Induratio penis plastica (IPP)
Quote: L. Weißbach, E.A. Boedefeld, T. Widmann, Foreword to Report of the IPP Symposium 1984, Urological University Clinic Bonn-Venusberg, M. Brimberg, Druck- and Verlagsgesellschaft mbH, Aachen, (1985).

“It has been almost 250 years since the first description of induratio penis plastica (IPP) and there are still speculations on etiology. To date, a causal treatment of this ailment is not in sight. Until the development of a symptom classification, the assessment of success of a treatment was mostly subjective.”

This still hold true for the year 2003. Today we still have no scientific explanation for spiral-shaped calluses in der tunica albuginea. In some individuals an uncontrolled formation of plaques occurs with a deviation of the penis that may make erection or penetration painful or prevent it altogether.


Attempts at conservative therapy, be it with medication, soft x-rays, electromechanical shock waves or the penetration of iontophoretic agents (administration of medication via an electrical field) have – if at all – had only a symptomatic and passing effect.

A last resort, these plaques can be surgically corrected by excision and the resulting defects concealed by alloplastic or allogenic material, or the body’s own tissue. It can be assumed that this will remain the only possible treatment for severe cases in the immediate future. In a high percentage of cases the excision depending on the size of the plaques removed unfortunately causes a restriction or complete loss of erection, that can often only be compensated for by the implantation of a penis prosthesis.

A specialist recently told us the moving story a patient with IPP who refused to undergo surgery. The angle of lateral deviation of his penis was extreme at approx. 90°. The curvature made sexual intercourse impossible.

The specialist decided to try a treatment with Phallosan. Only 3 months after the start of treatment involving traction (pull) on the penis in the opposite direction, a significant decrease in deviation was observed (angle of deviation 60°). After 6 months the deviation had reduced to 30°, so that the patient was once again able to engage in pain-free sexual intercourse. The case has been documented with photographs, treatment is still underway. The specialist in attendance intends to publish a case study of the therapy in a medical journal.

We are well aware that these plaques will not be removed by the use of Phallosan. The above-named patient, however, delivered proof that if the penis is subjected to constant traction in the direction opposite to the curvature, the latter can be considerably reduced over a period of a few months, or at least the process can be inhibited. Admittedly, long-term results are not yet available. We are unable to confirm whether and from which point in time a permanent remission can be assumed.

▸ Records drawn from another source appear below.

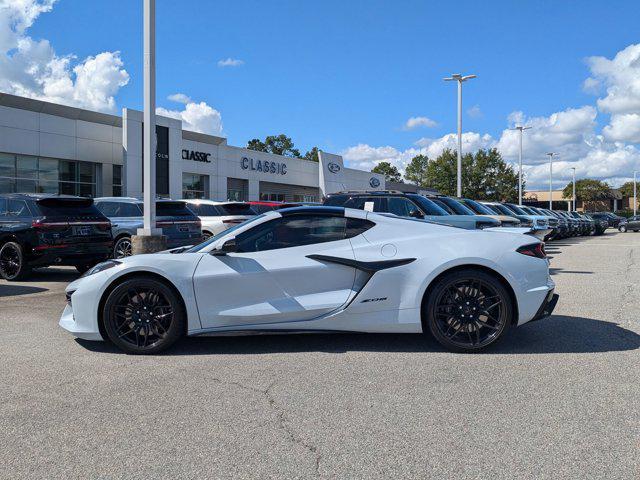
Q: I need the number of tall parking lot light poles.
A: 6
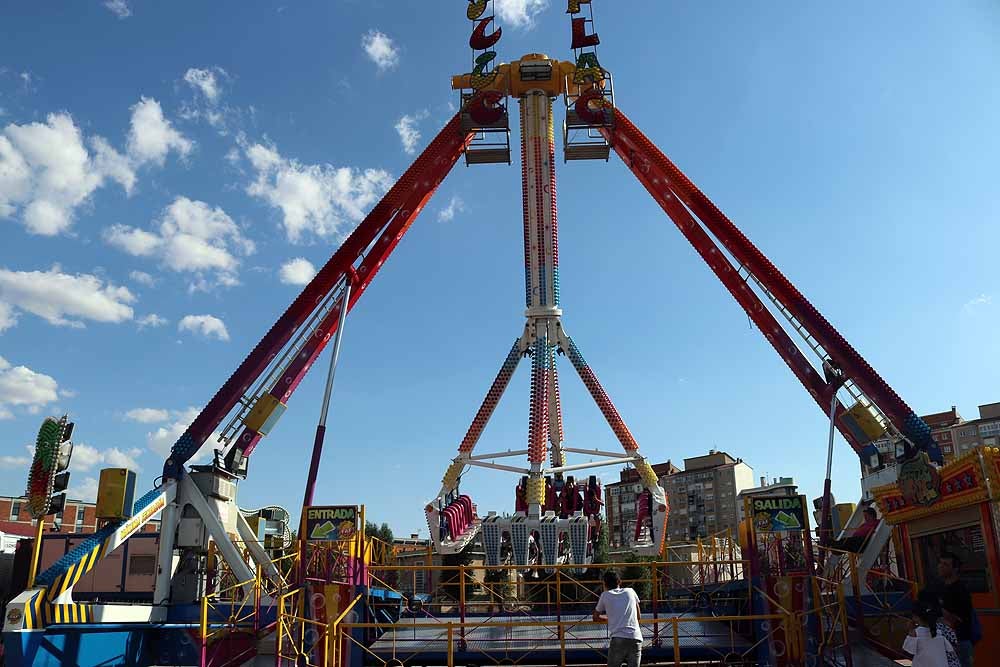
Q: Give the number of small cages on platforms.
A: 2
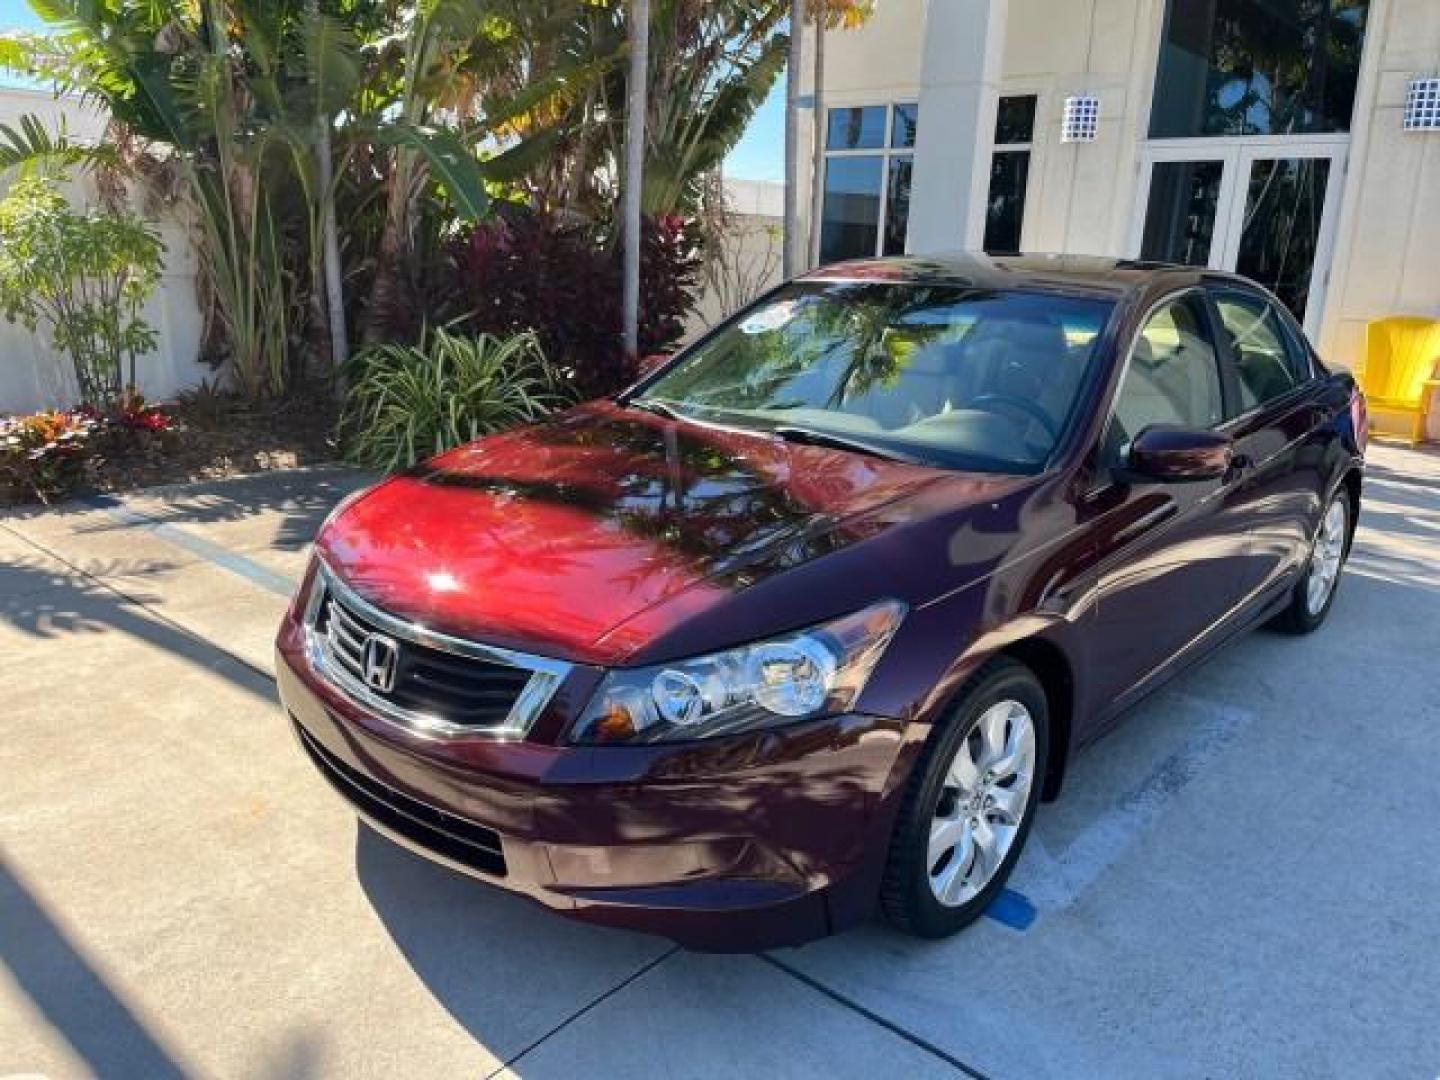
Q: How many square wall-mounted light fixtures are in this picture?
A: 2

It is possible that with this chronic syndrome a treatment in short intervals will be required – as a maintenance therapy, so to speak. Nevertheless, the success of this treatment encourages us to recommend treatment with Phallosan in individual cases, in particular before the patient resorts to surgical measures. It is also a prudent choice because it does not preclude further treatment options.

See also:
Clinical evidence of penis enlargement through the successful treatment of incurvate penis (IPP)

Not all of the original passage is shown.